Abstract
Cryoballoon ablation is rapidly gaining popularity among electrophysiologists in the setting of pulmonary vein isolation for the treatment of AF. The first part of the following review focuses on the feasibility and clinical outcome of this technique in patients exhibiting a left common ostium. In the second part, we discuss how to predict and prevent the most common complication related to cryoballoon ablation: right phrenic nerve palsy.

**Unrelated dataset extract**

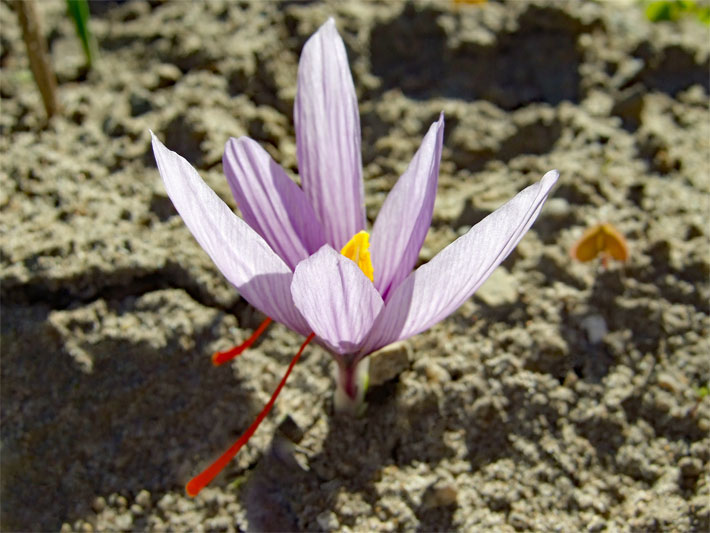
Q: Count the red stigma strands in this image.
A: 2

Keywords: Cryoballoon, second-generation cryoballoon, pulmonary vein isolation, left common ostium, phrenic nerve palsy
Pulmonary vein (PV) isolation is currently an established treatment for drug-resistant AF.[1] A left common PV (LCPV) is present in 9–83 % of the patients, depending on the definition used,[2,3] and counts as the most frequent PV variation, followed by a right accessory middle vein. In recent years, cryoballoon (CB) ablation has emerged as a valid alternative to traditional point-by-point radiofrequency ablation.[4,5] However, mainly due to its geometrical shape the use of the CB in the setting of LCPVs is still under evaluation. In fact, a successful ablation with the CB is tightly related to an optimal occlusion. In addition, one might advocate that in the setting of a LCPV the CB might create a distal lesion leaving the antrum largely unablated. Although, initial experiences with the first-generation CB (Arctic FrontTM Cardiac Cryoballoon, Medtronic, USA) reported deceiving results in patients presenting this anatomical variant[6] if compared with individuals exhibiting a normal PV drainage pattern, clinical outcomes with the current second-generation CB (CB-Adv [Arctic Front Advance Cryoballoon, Medtronic, USA]) might greatly differ. In fact, the CB-Adv has been launched on the market with significant technological improvements if compared with its predecessor.[7] During the cryoablation the refrigerant gas is ejected in the balloon through holes known as ‘refrigerant jets’. In the CB-Adv the number of refrigerant jets has been doubled and have been positioned more distally on the catheter’s shaft. These modifications have led to more homogeneous and circumferential lesions around the PV antrum if compared with the first-generation device.[8,9] This translated in significantly better clinical outcomes,[10] probably due to a higher rate of permanent PV isolation in the long term.[11]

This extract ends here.